Avaya’s share of the unified communications market grew in the third quarter, while competitor Microsoft saw its revenue fall sharply. Much of Avaya’s growth came from double-digit quarterly gains in enterprise voice revenue.

Unified communications is a big market, pulling in an estimated $5.7 billion in revenue in the third quarter, according to a recent report from the Synergy Research Group. By Synergy’s calculations, Avaya is tied with IBM as the third-largest unified communications vendor in the world.

Once you start to unpack that $5.7 billion figure, a compelling picture emerges, with Avaya making important gains in revenue while our competitors battle for increasingly smaller pieces of the pie.

Synergy’s definition of unified communications is pretty broad. It includes business telephony, email, unified communication applications, video conferencing, collaborative digital workspaces and enterprise social networks.

It might be helpful to look at a rough breakdown of each of these market segments, according to Synergy. Enterprise voice takes the lion’s share of revenue, representing nearly 40 percent of the market (or about $2.6 billion in quarterly revenue).

Email software takes 20.3 percent of the market, followed by unified communication applications with 18.5 percent.
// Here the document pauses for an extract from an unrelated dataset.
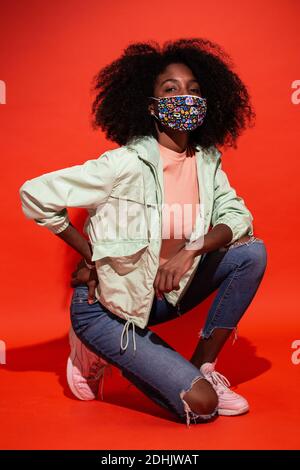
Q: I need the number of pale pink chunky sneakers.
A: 2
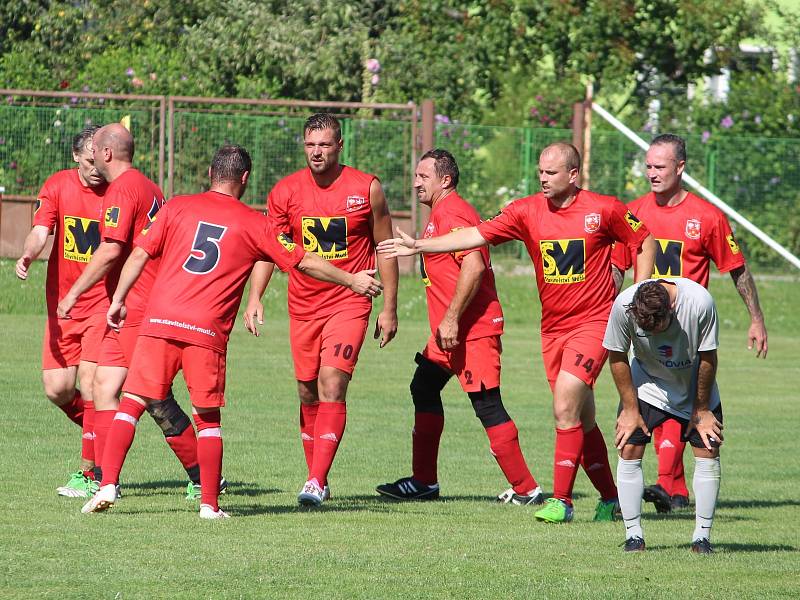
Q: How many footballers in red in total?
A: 7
Video conferencing, collaborative digital workspaces and enterprise social networks together make up the remaining 21.4 percent of the market.

Avaya is the undisputed leader in enterprise voice revenue. Synergy estimates Avaya’s enterprise voice revenue grew 11 percent in the third quarter, compared to the previous quarter.

“These numbers suggest Avaya has stabilized quite a bit,” Synergy President Jeremy Duke told No Jitter.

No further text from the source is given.